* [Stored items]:

—————

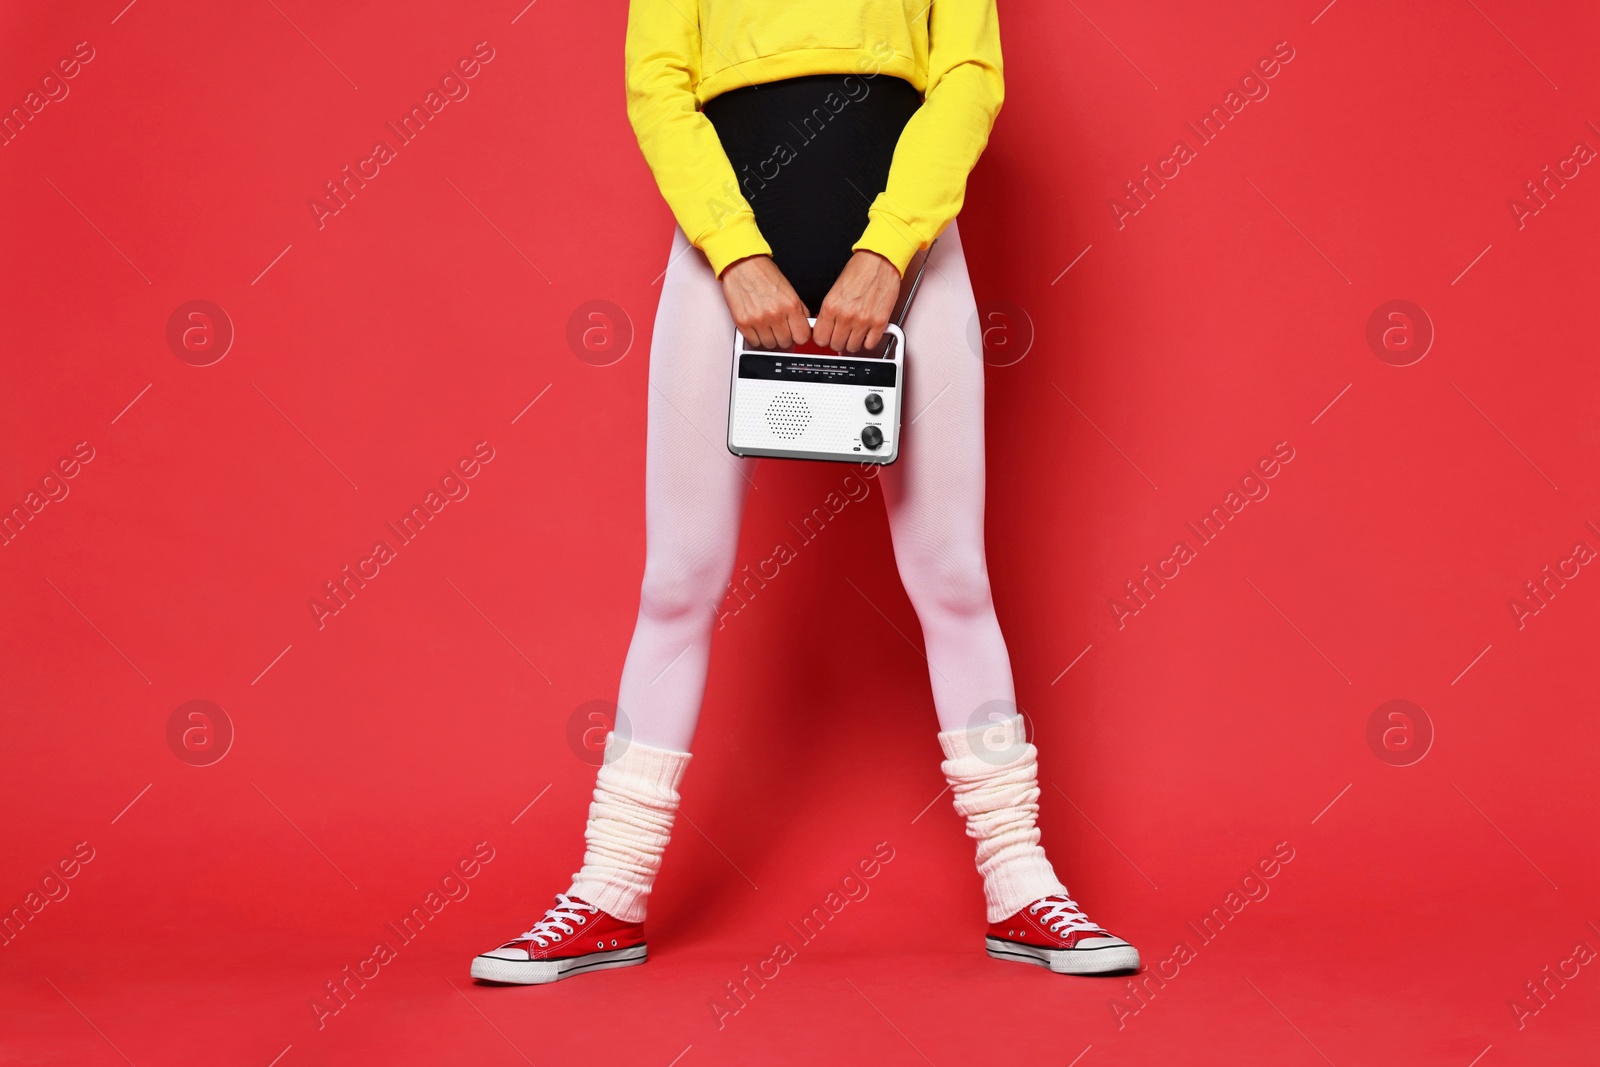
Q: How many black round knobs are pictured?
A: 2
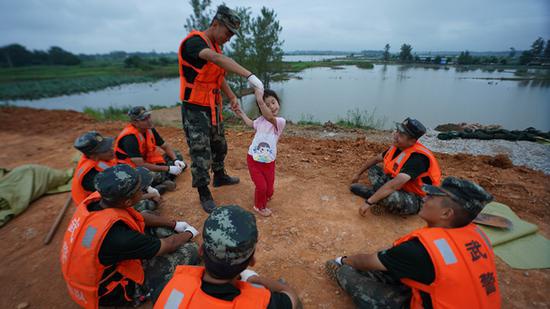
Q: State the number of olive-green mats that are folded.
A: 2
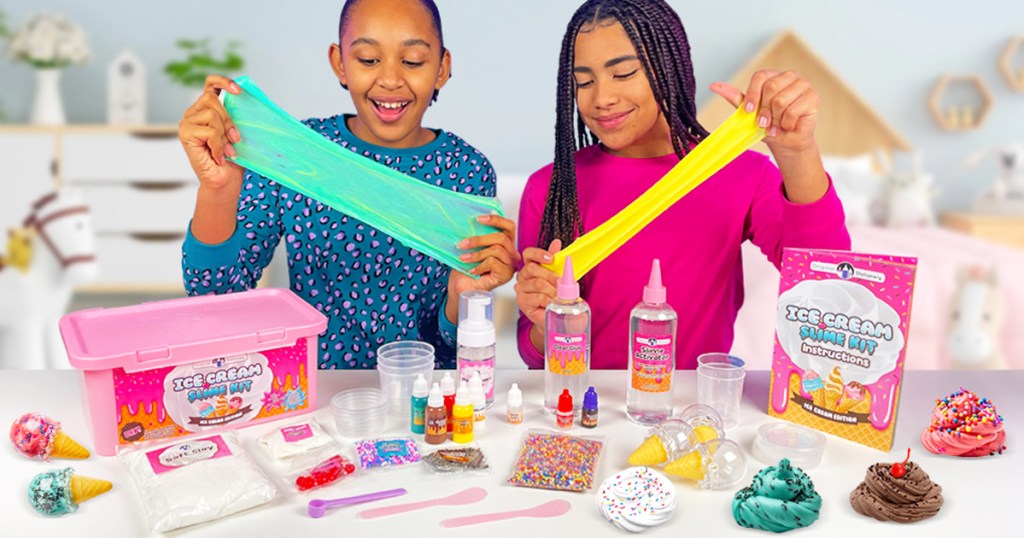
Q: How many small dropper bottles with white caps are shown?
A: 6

—————

With the pictures removed, return each record above exactly as given.

Q: How many black round knobs are pictured?
A: 2
Q: State the number of olive-green mats that are folded.
A: 2
Q: How many small dropper bottles with white caps are shown?
A: 6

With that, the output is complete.